> [Assigned task] What you return must match the entries word for word, minus the pictures.

> [Extracted entries]
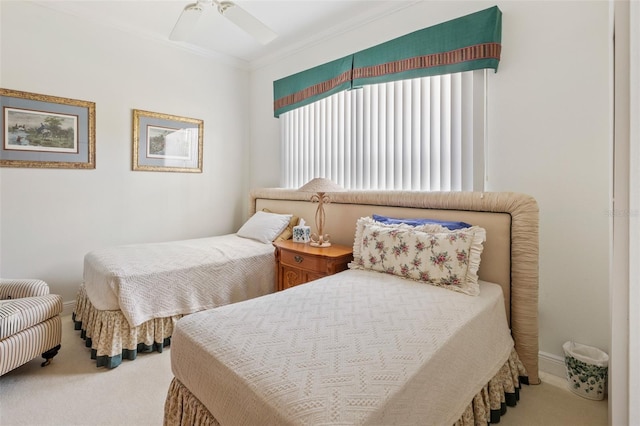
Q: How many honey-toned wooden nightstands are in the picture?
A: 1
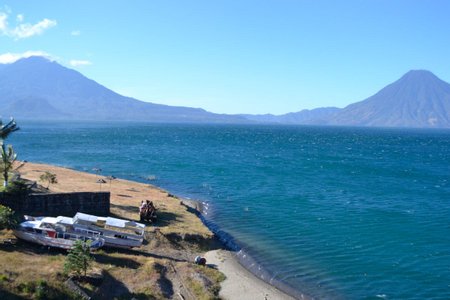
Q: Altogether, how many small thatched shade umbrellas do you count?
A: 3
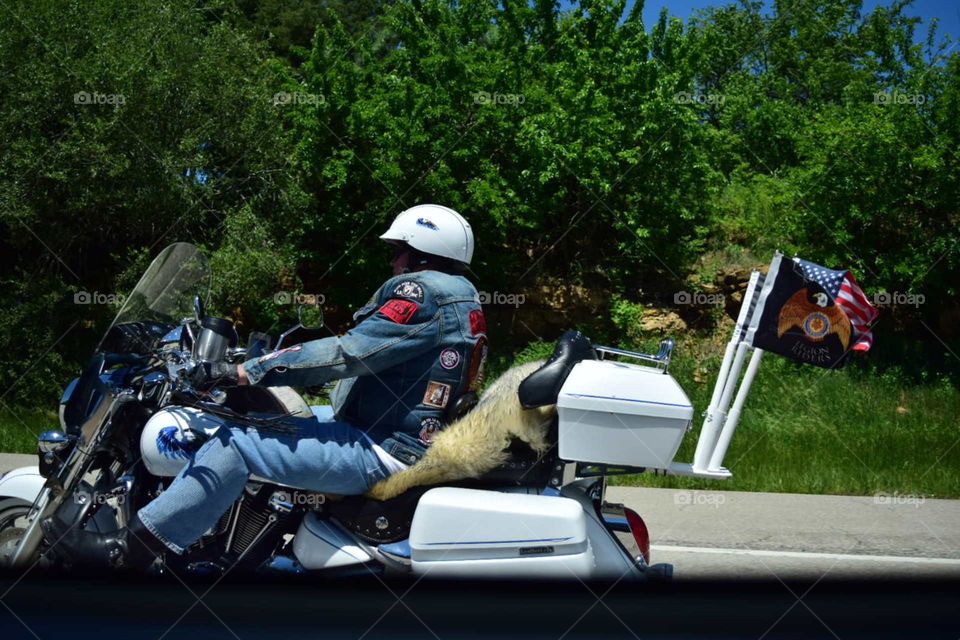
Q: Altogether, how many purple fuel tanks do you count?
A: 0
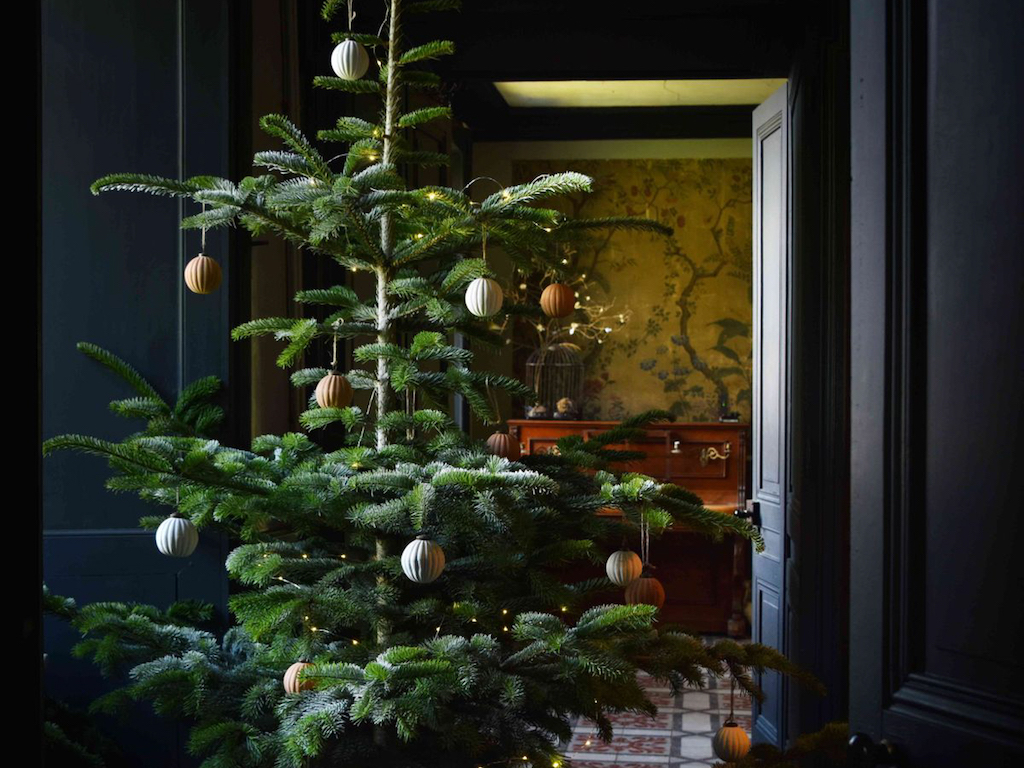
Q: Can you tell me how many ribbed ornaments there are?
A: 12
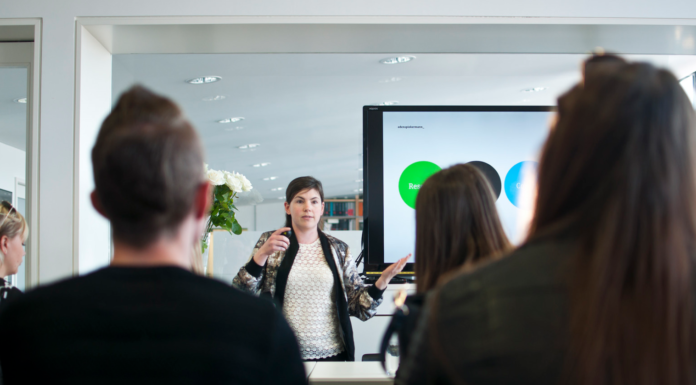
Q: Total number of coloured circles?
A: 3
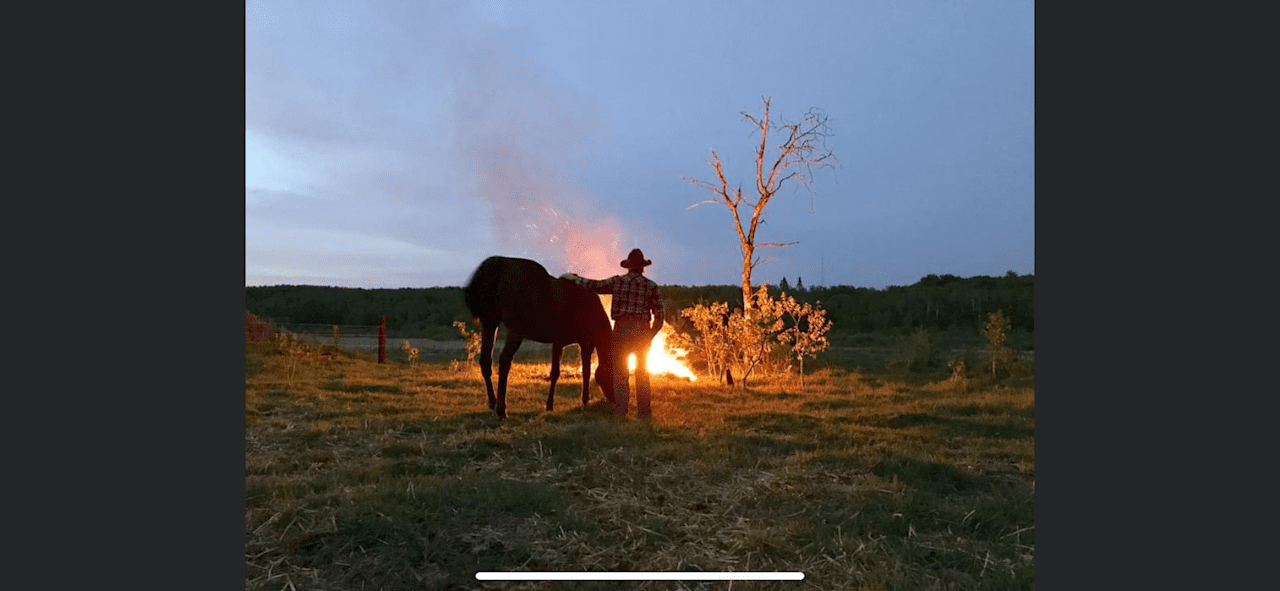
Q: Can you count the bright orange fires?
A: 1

> [Written solution]
Q: How many honey-toned wooden nightstands are in the picture?
A: 1
Q: Altogether, how many small thatched shade umbrellas do you count?
A: 3
Q: Altogether, how many purple fuel tanks do you count?
A: 0
Q: Can you tell me how many ribbed ornaments there are?
A: 12
Q: Total number of coloured circles?
A: 3
Q: Can you count the bright orange fires?
A: 1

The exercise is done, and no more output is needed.